Etiquetas

,

Uno de los más dolorosos aprendizajes de la edad adulta es la constatación de nuestra contingencia. Nos aferramos de un modo conmovedor a esa agregación de tejidos y fluidos, a la fantástica cadena de reacciones químicas que nos regala la ilusión de un efímero, discontinuo yo que lo es todo para nosotros, pero al que ignoran el mar, los astros y los pájaros. El mundo no nos necesita, no hay por qué tomárselo a la tremenda dicen los más sabios y qué poco nos consuela.

¡Cuánto azar en nuestra entrada en el ser! Las parejas recuerdan conmovidas y cuentan a sus hijos el instante en el que se conocieron, ese lance que cambió su destino. Del albur de ese encuentro depende la creación de un nuevo texto genético que nos determinará mucho más de lo que nos gustaría admitir. Un texto y una genealogía, porque cada genoma es también un relato. Cada uno de los amantes aportará una historia familiar. Incurables vicios de carácter, enfermedades hereditarias, la locura, el don de la belleza o del ingenio pueden reaparecer muchos años después en algún descendiente. La novela del XIX gira fascinada en torno a esa idea. Luego, en el laboratorio de almas que es la familia, en esa radical intimidad de años compartidos entre cuatro paredes, los humanos aprenderán la mezquindad, el gusto por la música o el amor por las plantas, la frialdad y la envidia, la virtud y el coraje, la melancolía, la mansedumbre, la generosidad, la humanísima honradez, las bendiciones del humor y la dulzura. El resto depende de nosotros.
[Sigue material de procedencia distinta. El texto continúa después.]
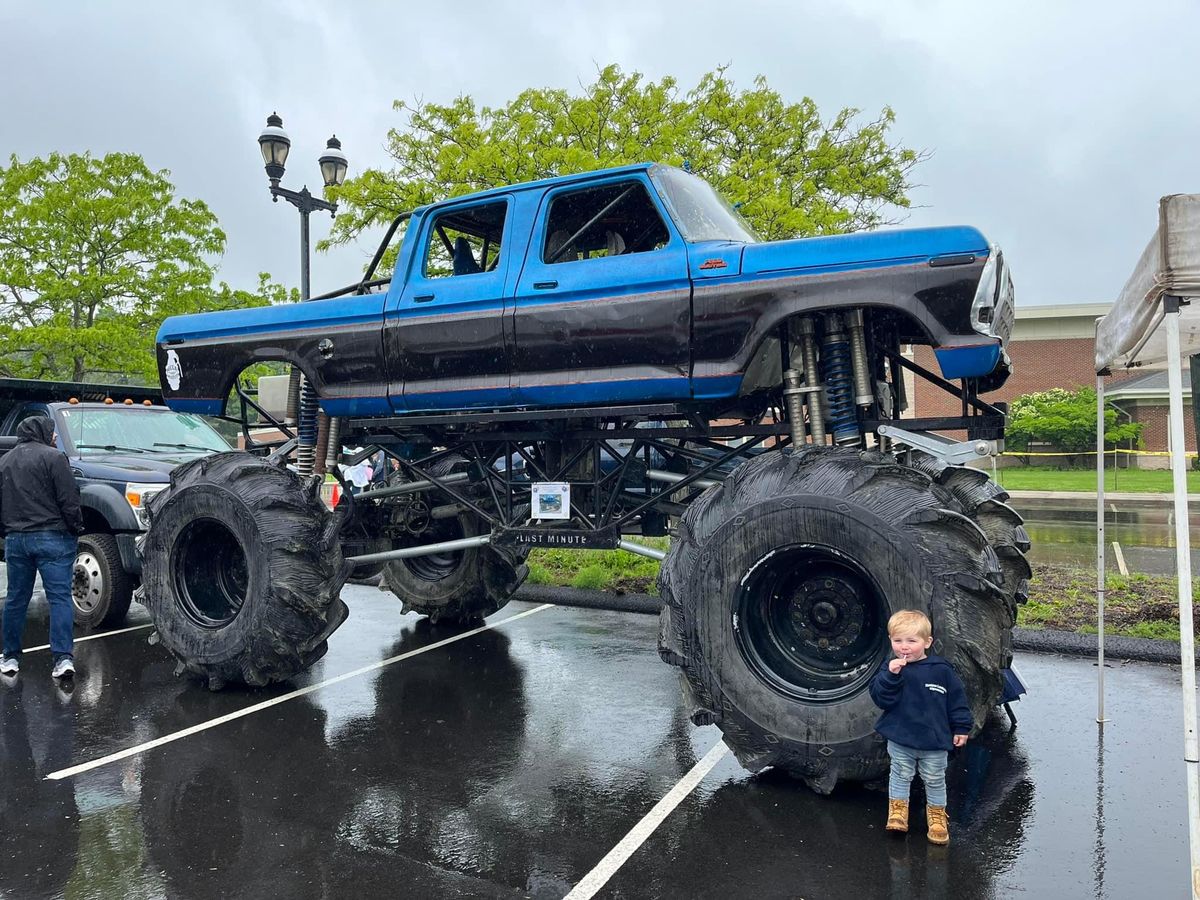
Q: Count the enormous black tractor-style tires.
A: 4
Dentro de un par de días me dormirán y el estado (no hay como la cirugía para sentirse socialdemócrata) correrá con los inmensos gastos necesarios para que un equipo de desconocidos ponga lo mejor, espero, de su inmensa competencia a la hora de trastear en el interior de un señor con barba, intentando reparar un regalo de sus antepasados. No es de extrañar que me pregunte si no seré otra cosa que una variación más sobre una serie de temas previos. Una variación que se sabe contingente, sí, pero que en este mes de Mayo cuando hace la calor, cuando canta la calandria y responde el ruiseñor, cuando los enamorados van a servir al amor, como todos los Mayos que en el mundo han sido, os asegura que persevera, impertinente, en su voluntad de que nos veamos por aquí la semana que viene. Sea.